Elle me dit qu’il faut me reposer, que c’est le repos du guerrier, que je l’ai bien mérité. Je regarde les fils intraveineux qui pendouillent autour de moi. Je ne vois pas bien où est le mérite. C’est normal, je n’ai aucune psychologie.
Je regarde par la fenêtre. Des arbres oscillent. Tout aussi incertains en dépit de leur longévité. Elle a ramené une photo de mes parents. Dans un petit cadre orné, un vieux photomaton en noir et blanc des deux. Lui, prêt à fuir, un peu voyou, elle, aguicheuse et sexy, l’embrassant au coin de l’oreille. Je les envie.
Ma maladie n’a rien de glamour. Burn out. Le mot porte en lui toutes les raisons pour lesquelles je suis là. Il s’enchaîne parfaitement avec ces autres qui sont management, réussite, objectifs ou résultats. Ma ligne d’horizon a été noyée sous des chiffres auxquels je ne comprends plus rien.

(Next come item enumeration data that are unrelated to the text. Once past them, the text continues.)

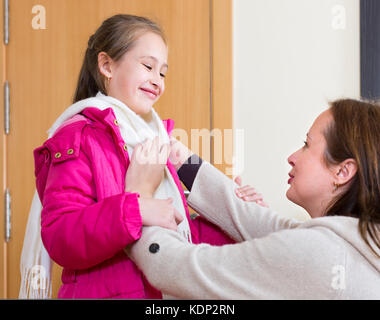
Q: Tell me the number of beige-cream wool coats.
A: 1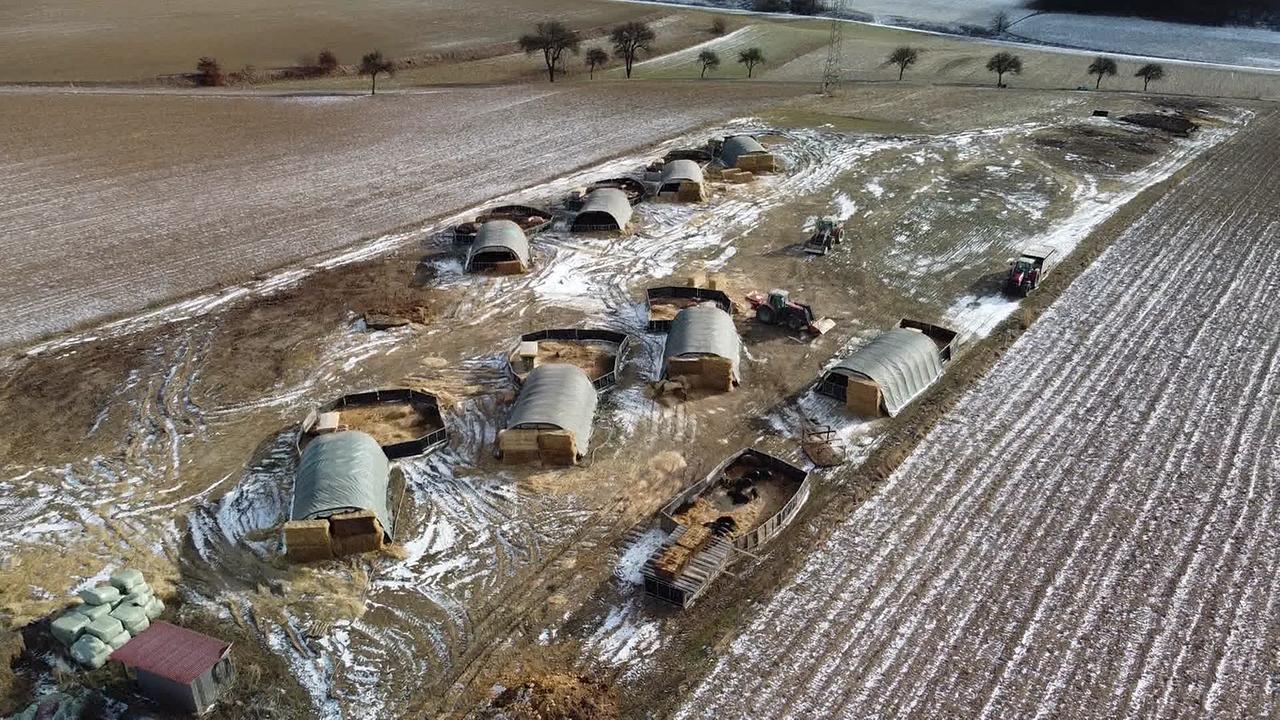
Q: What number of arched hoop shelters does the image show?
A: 8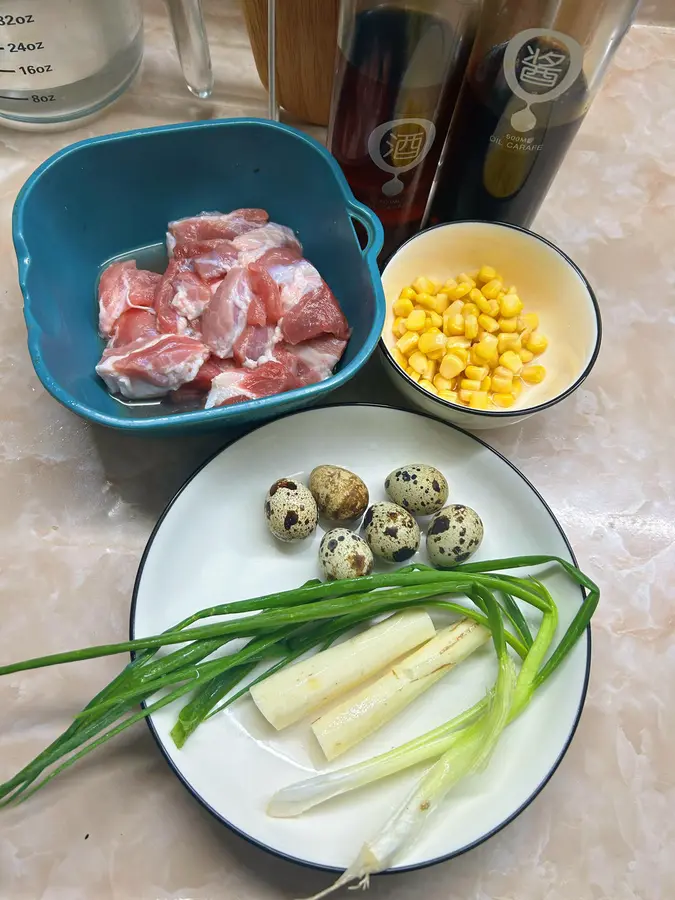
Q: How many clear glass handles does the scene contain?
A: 1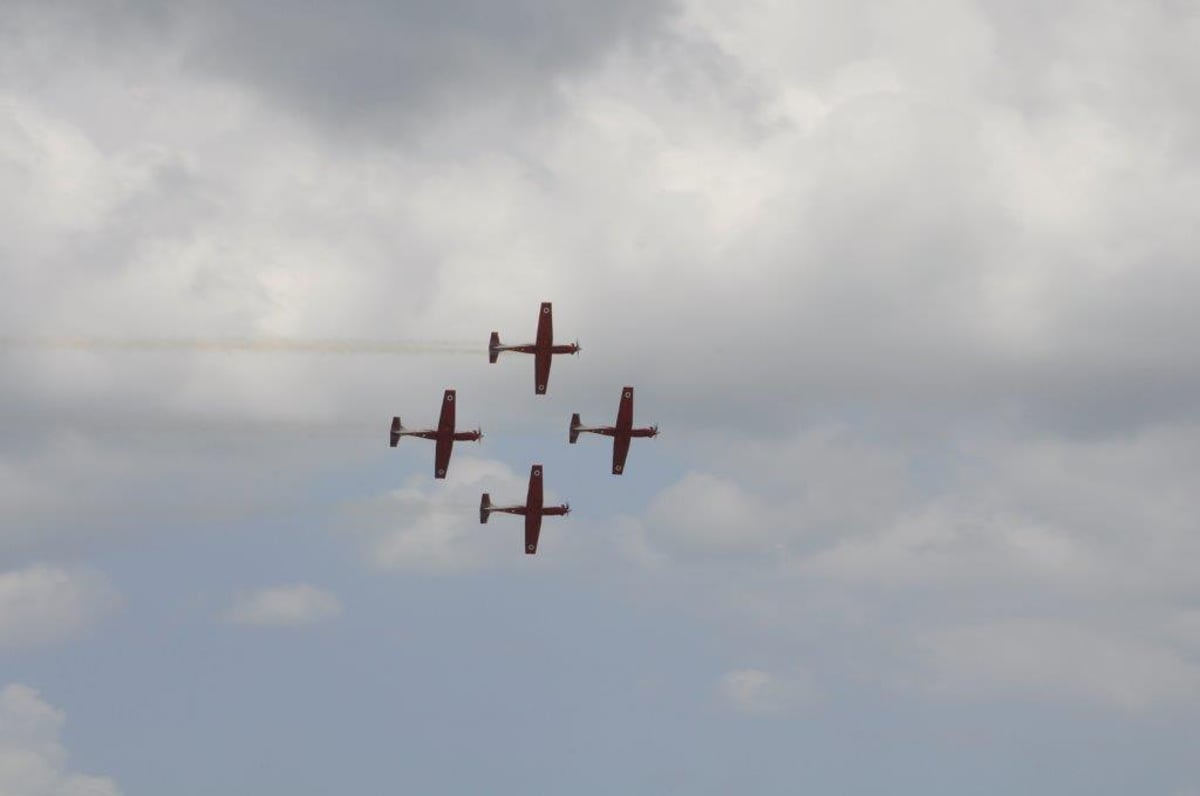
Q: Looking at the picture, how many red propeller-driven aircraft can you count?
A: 4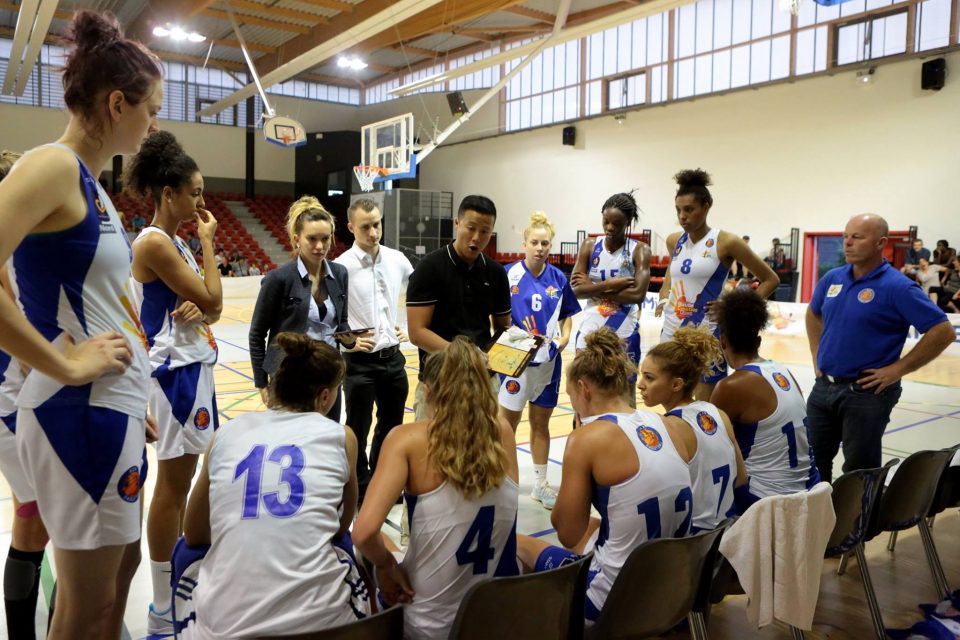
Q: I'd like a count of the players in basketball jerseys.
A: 11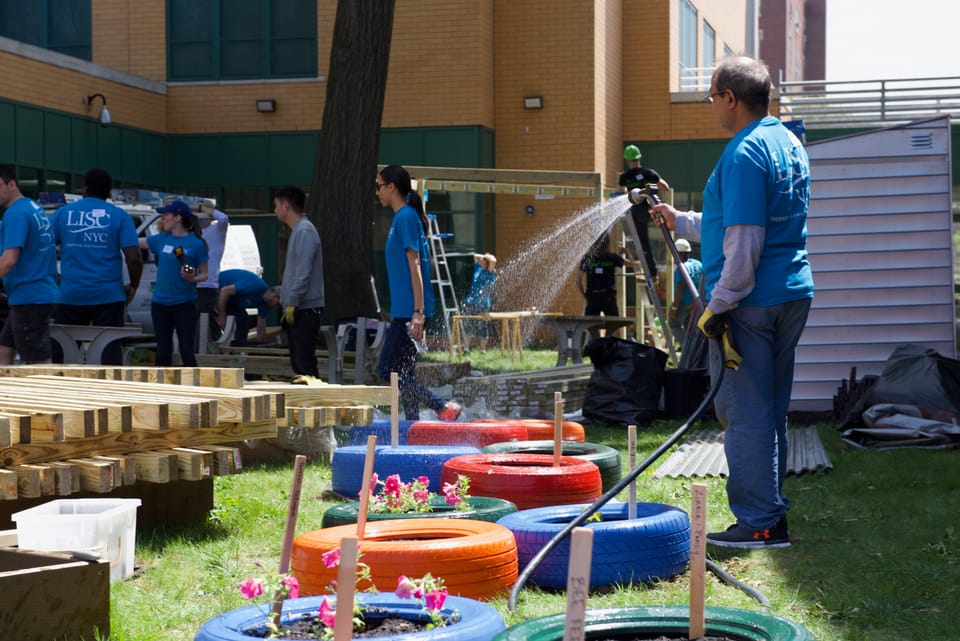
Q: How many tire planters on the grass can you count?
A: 11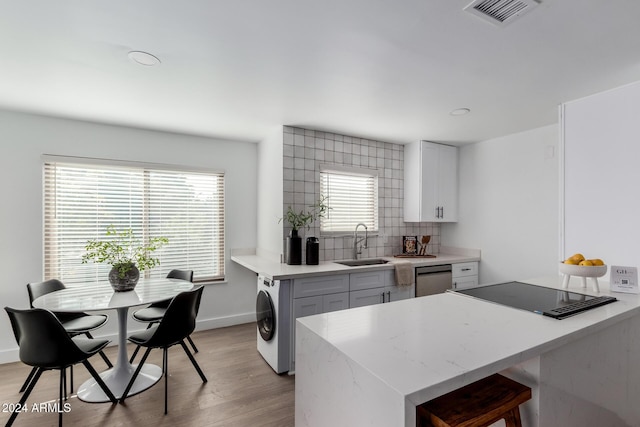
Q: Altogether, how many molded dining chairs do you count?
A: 4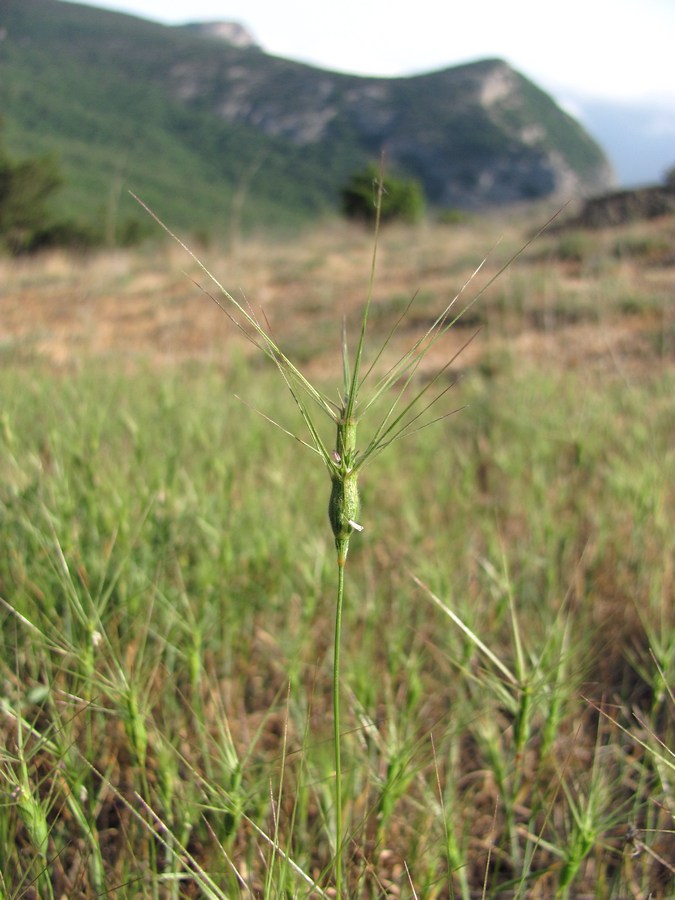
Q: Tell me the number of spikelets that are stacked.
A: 2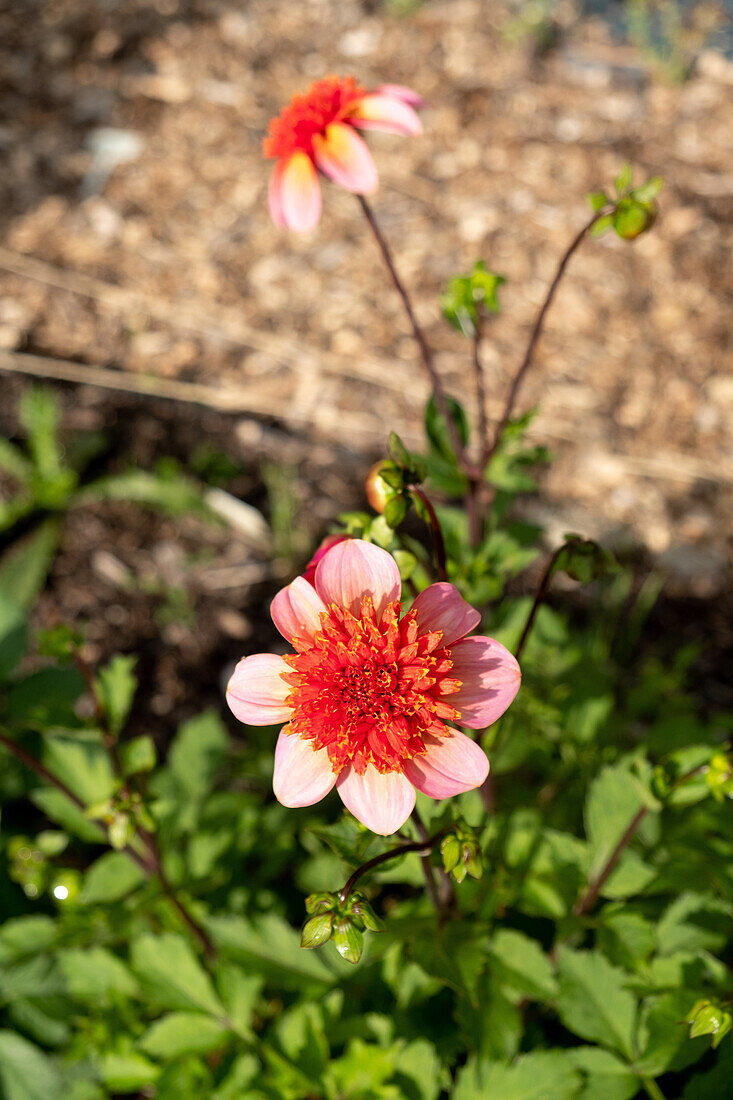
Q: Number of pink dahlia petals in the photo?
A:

Elle me donne des nouvelles des uns des autres. Peut-être serait-il temps de rentrer en France, me suggère-t-elle. Je hausse les épaules et balaie la question.
Que me restera-t-il si je n’ai même plus mon exil ?
Elle se moque de moi.
« Tu veux que je te dise ? Tu n’es qu’un fétichiste de l’ailleurs. Tu ne rêves que de l’empreinte de ce qui vient de disparaître. Pour toi, la vie n’est qu’une forme en creux. Un bas déchu, un gant oublié, un soulier vide. »
Et puis, elle en a assez. Elle s’en va et ferme la porte derrière elle.